### [Work required]
Please return the records below exactly as they appear, leaving every picture out.

━━ Task material ━━

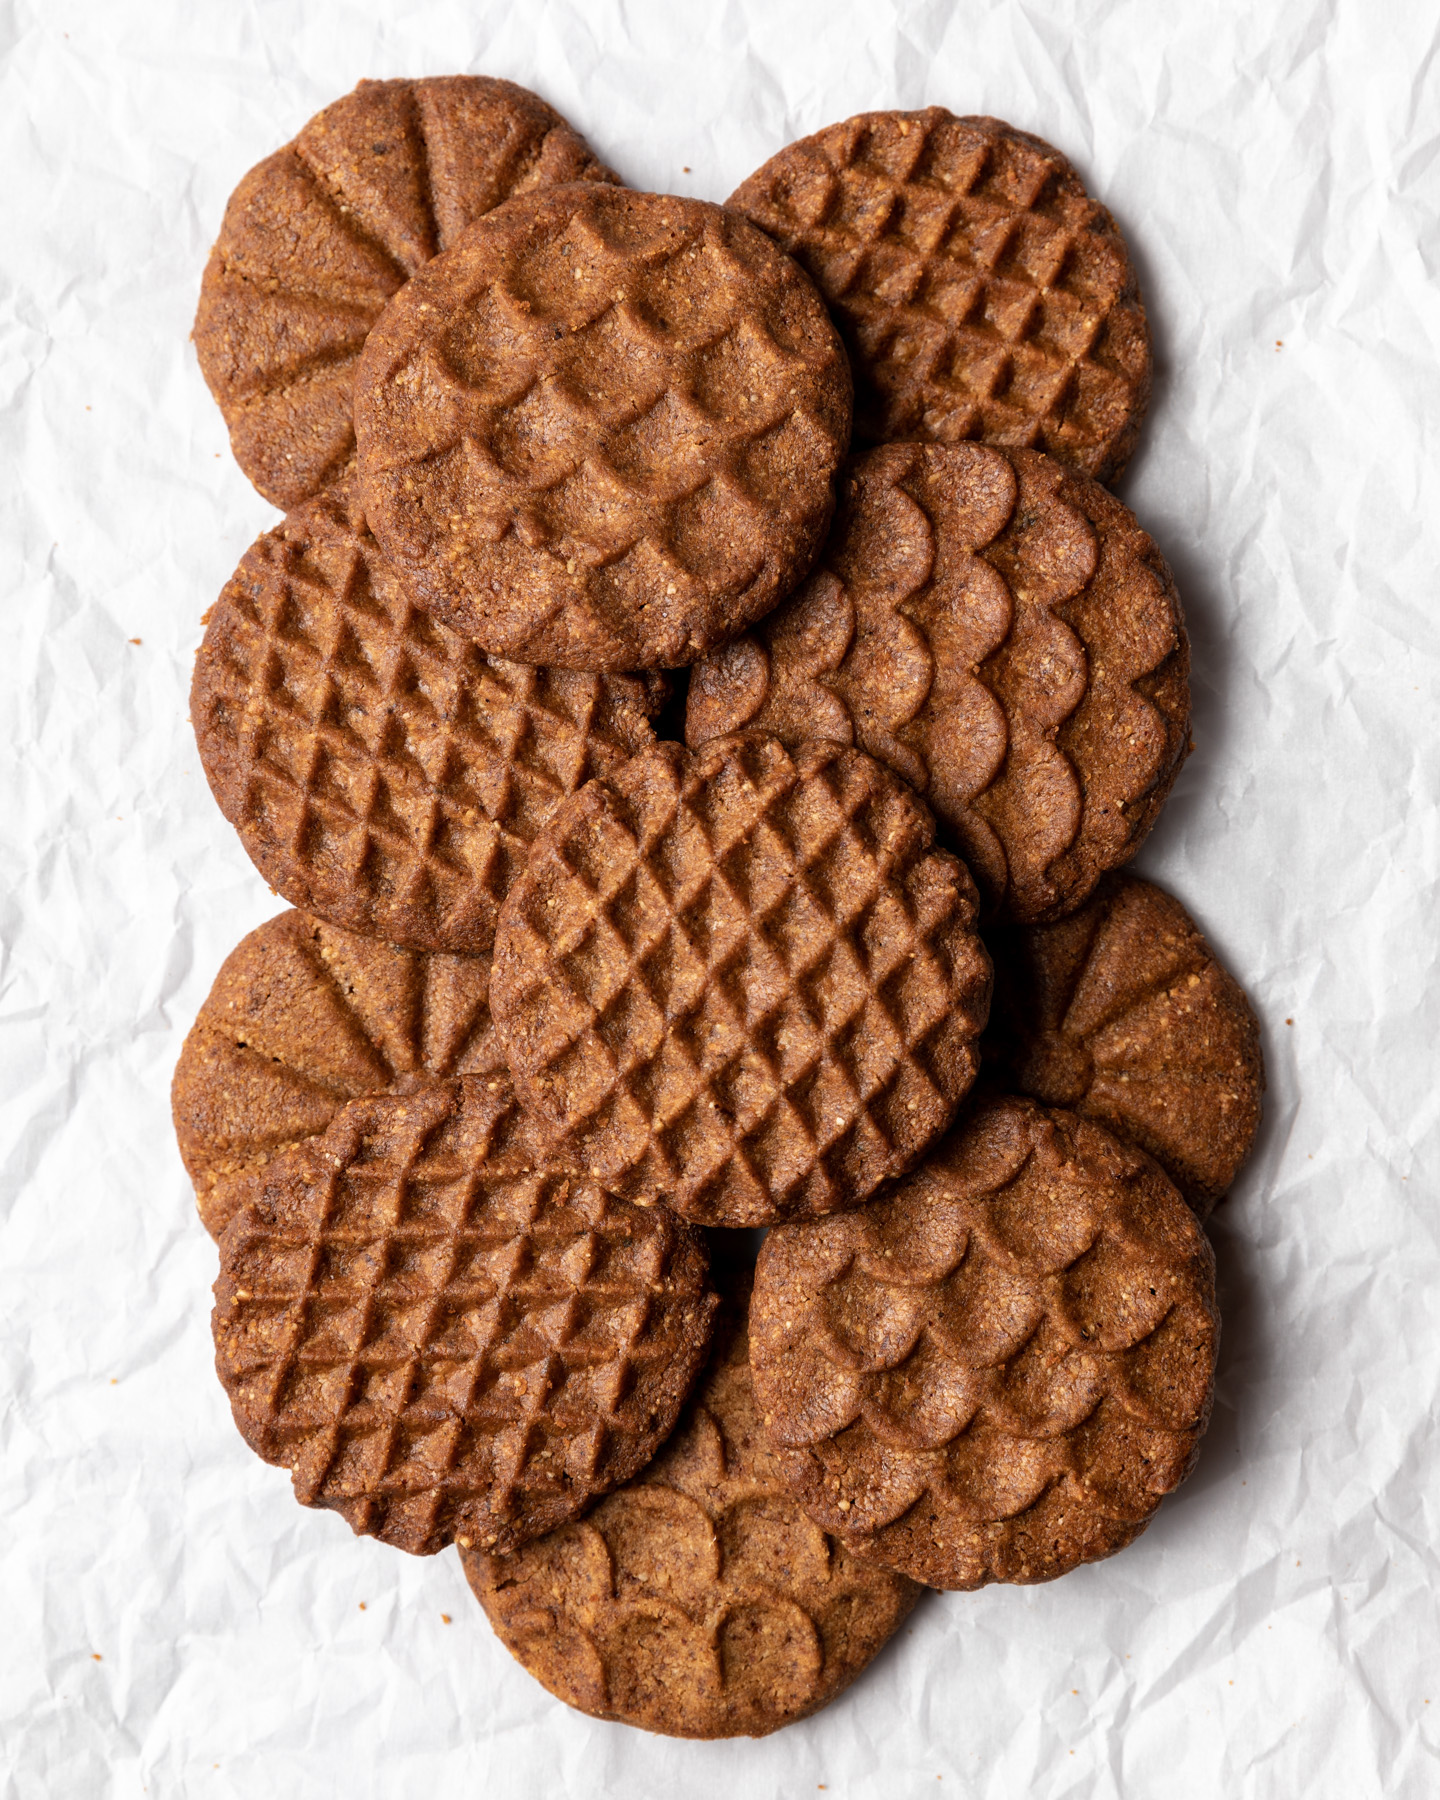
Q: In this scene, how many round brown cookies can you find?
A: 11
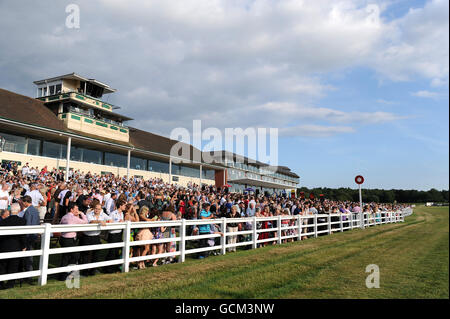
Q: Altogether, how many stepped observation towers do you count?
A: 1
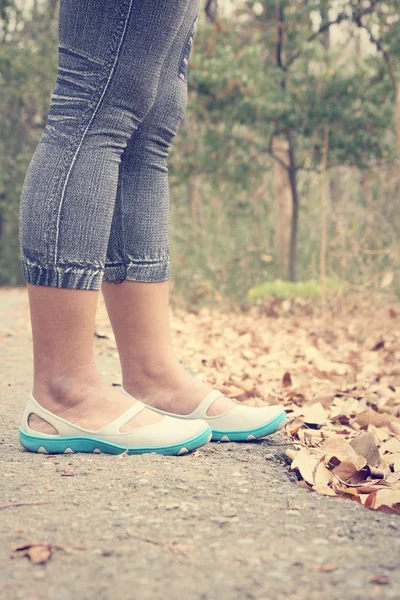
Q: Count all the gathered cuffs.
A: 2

━━━

### [Answer below]
Q: In this scene, how many round brown cookies can you find?
A: 11
Q: Altogether, how many stepped observation towers do you count?
A: 1
Q: Count all the gathered cuffs.
A: 2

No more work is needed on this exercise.